Thanks here is the Js console

https://bin.privacytools.io/?bcd268ae8ddbf0f2#cu8nzMPmBYjv4CV+P+C46FLzHs27ecz2OVMRcUjr7xg=

It seems like http-bind address cant be found? Bear in mind I am trying to proxy it under MYDOMAIN/jitsi

Yep, it’s 404-ing right there. We have had problems with subdirectories in the past. I highly recommend you use a subdomain for this.

Well sure, just that anyone who knows about the subdomain will know a jitsi meet is running there. I will see what I can do.
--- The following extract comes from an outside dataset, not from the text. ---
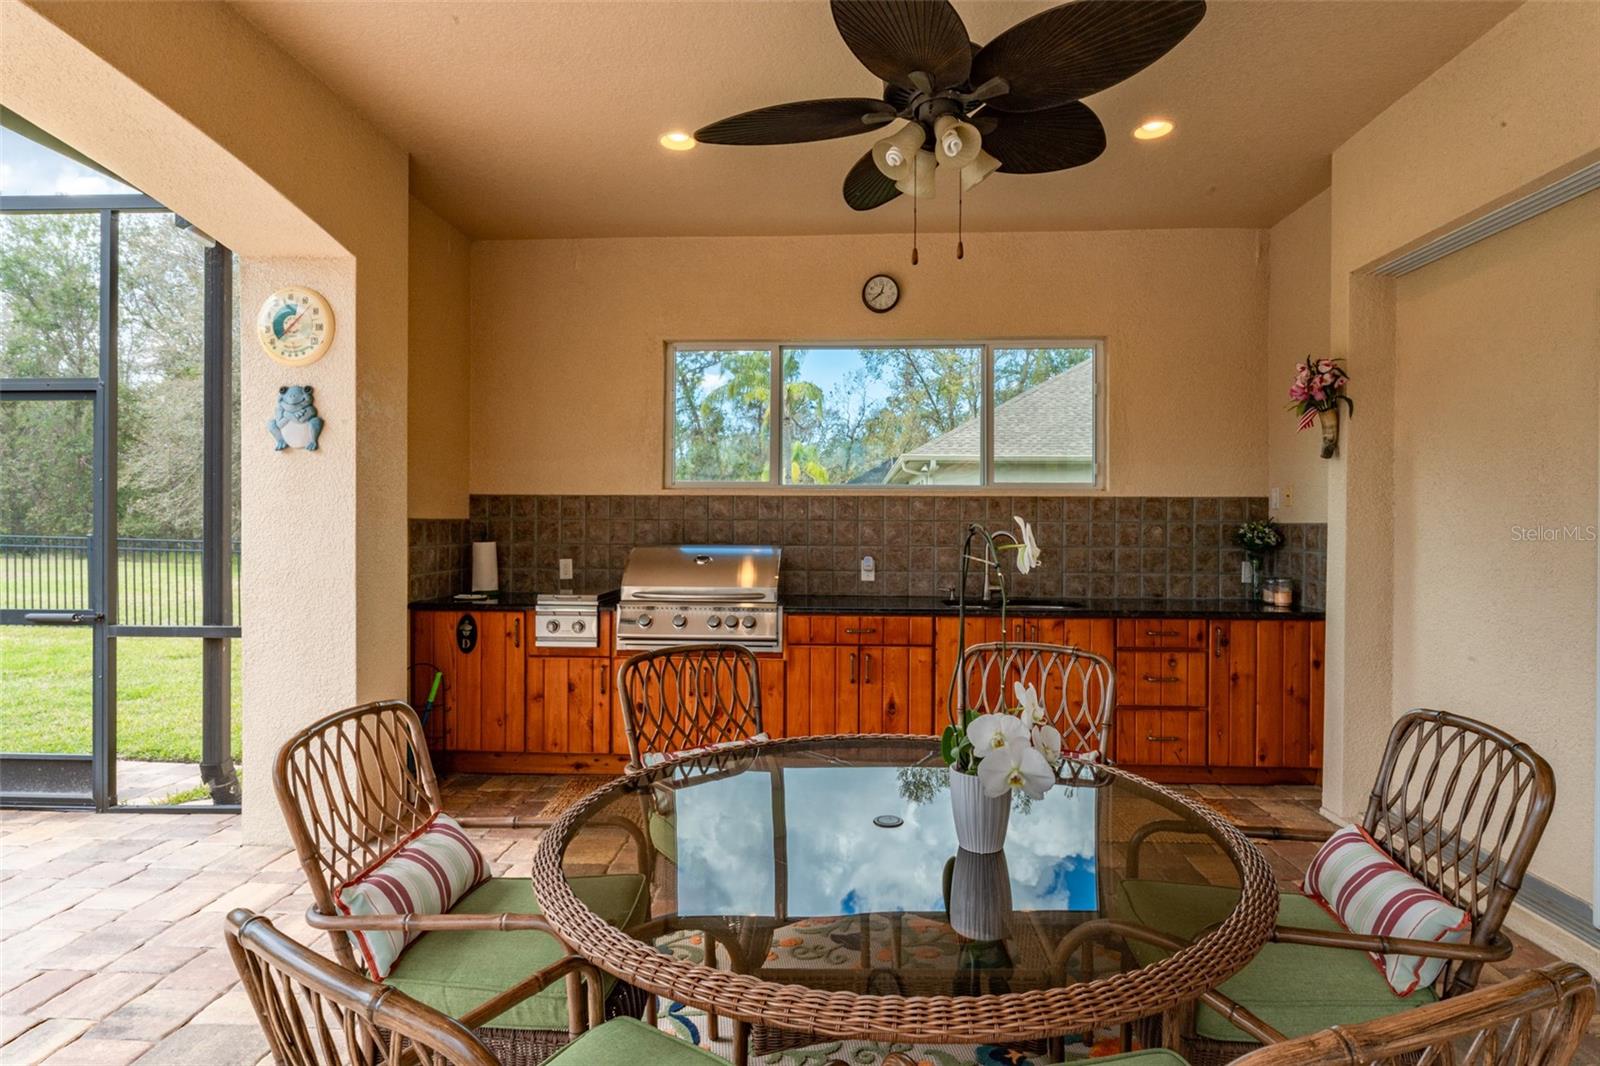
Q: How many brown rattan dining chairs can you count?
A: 6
Btw don’t we need TURN for jitsi-meet ? I am no expert in these issues but all the calling apps I use need a TURN server just wondering if there isa way to set this up. If not will Jitsi-meet work in all network conditions?

thanks for your help

You can enable authentication. JWT is a good option.

Not really, since in this case all traffic will traverse the JVB anyway. You do need STUN, but the Google STUN server is pre-configured. TURN helps in 1 case: for 1-to-1 calls, as you don’t need 90% of what the JVB does for you, but it will still work fine.

1 Like

Thanks for the speed reply. Any good resources for JWT with how to make it work with the docker setup? I am really not familiar with all this stuff.

Checkout the dev branch, it contains 2 new authentication mechanisms: LDAP and JWT: https://github.com/jitsi/docker-jitsi-meet/tree/dev#authentication

Cool, it is just as easy as setting an app password? Or do I need to run another backend for JWT?

Sorry to bug you so much, you have been very helpful already.

You can use the shared password approach, yeah. You’ll need a library / service to generate the tokens. https://jwt.io/ is a good start for all things JWT.

Cheers!

1 Like

For the record if anyone else ends up in a similar situation. Basic reverse proxy like I gave above works fine if you deploy it under subdomain.

Here is the full proxy lines for Apache

        ProxyPreserveHost on
        RequestHeader set X-Forwarded-Proto "https"
        ProxyPass / http://127.0.0.1:8000/
        ProxyPassReverse / http://127.0.0.1:8000/
      
        ProxyPass /http-bind http://localhost:8000/http-bind/
        ProxyPassReverse /http-bind http://localhost:8000/http-bind/

I also tested internal Prosody password protection, that works too.